Balanço oficial

Chile, perto de normalizar infraestrutura após um ano do terremoto

Segundo as estimativas do Presidente Piñera as edificações públicas e sanitárias estão praticamente reparadas ou totalmente refeitas.

miércoles, 23 de febrero de 2011  

O Chile recuperou ou refez 99,1% da infraestrutura pública e sanitária afetada pelo terremoto de 8,8 graus ocorrido em 2010 no dia 27 de fevereiro, de acordo à afirmação do Presidente Sebastián Piñera durante um encontro com correspondentes estrangeiros acreditados no país.

O relatório apresentado pelo mandatário indicou que o sismo, o quinto mais potente jamais registrado, danificou 1.554 quilômetros de caminhos, 212 pontes, nove aeroportos e aeródromos, 28 aldeias de pescadores, 748 sistemas de água potável e 73 hospitais, além de 75% da rede sanitária nacional.

Segundo uma nota da agência EFE, a pouco menos de um ano da tragédia, 4.250 camas já foram recuperadas, 90% do equipamento médico e industrial está operativo, 14 dos 19 hospitais de emergência já foram retirados e 94% dos 17 hospitais que ficaram inutilizados já se encontram operativos.
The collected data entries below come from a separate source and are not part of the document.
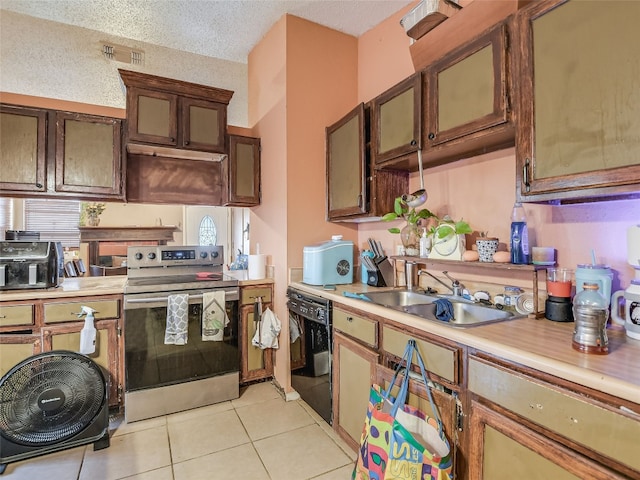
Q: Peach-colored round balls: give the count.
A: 2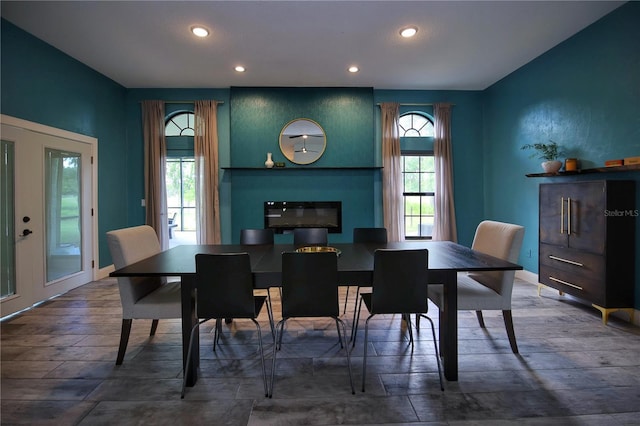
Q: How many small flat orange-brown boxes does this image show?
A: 2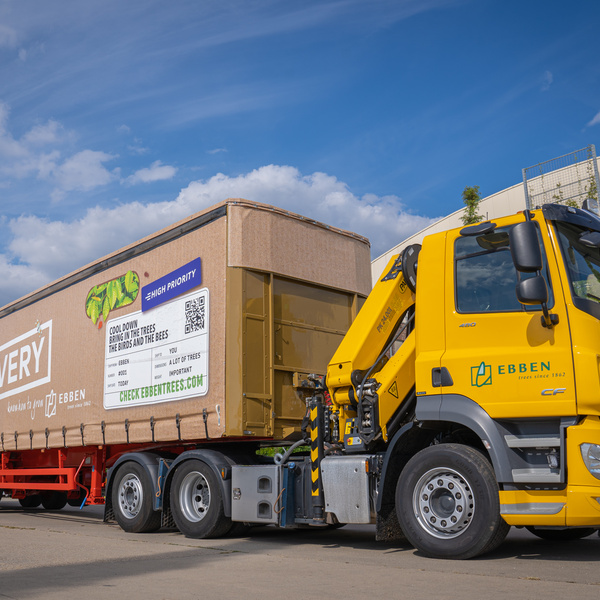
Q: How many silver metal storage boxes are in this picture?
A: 2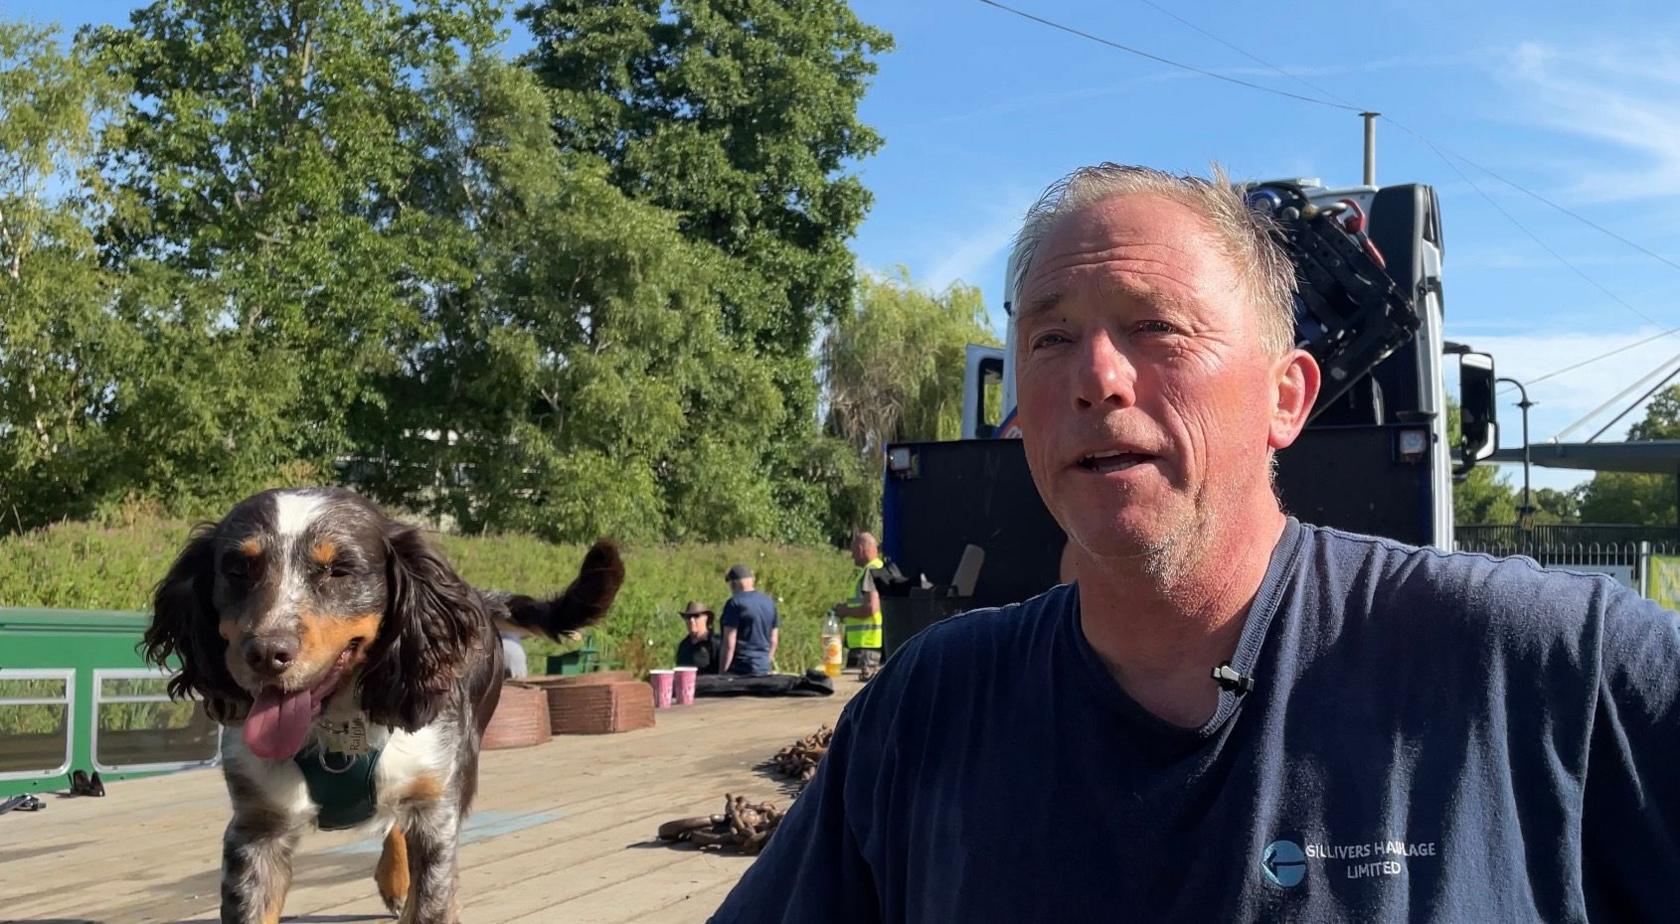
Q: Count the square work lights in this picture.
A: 2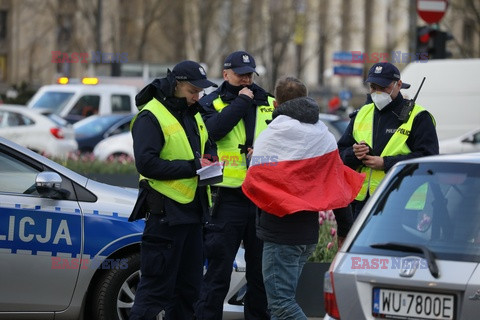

O movimento telúrico afetou 12,8 milhões de habitantes, ao longo de 630 quilômetros de norte a sul e onde moram 75% da população do país. Além disso, causou danos por US$ 30 bilhões, ao redor de 18% do produto interno bruto (PIB).

O Presidente Piñera apresentou um documento onde colocou a situação em cifras sendo 220 mil as vivendas severamente danificadas ou destruídas, circunstância que as autoridades têm tentado atenuar com a entrega de 120 mil subsídios habitacionais em 2010 e 100 mil adicionais durante o ano em curso.

O governante destacou também que após 45 dias da catástrofe, que deixou um saldo de 524 falecidos e 31 desaparecidos, todos os escolares do país já haviam começado suas aulas apesar dos prejuízos registrados em 3.700 estabelecimentos, que acolhem 1,25 milhão de alunos.

Em declarações reproduzidas pela agência AFP, Piñera, quem colocou o final do seu mandato – março de 2014 -como prazo final para culminar a reconstrução, enfatizou que “apesar do terremoto, em 2010 a economia chilena cresceu 5,2%, criou 428 mil novos empregos e recuperou os seus níveis de investimento”.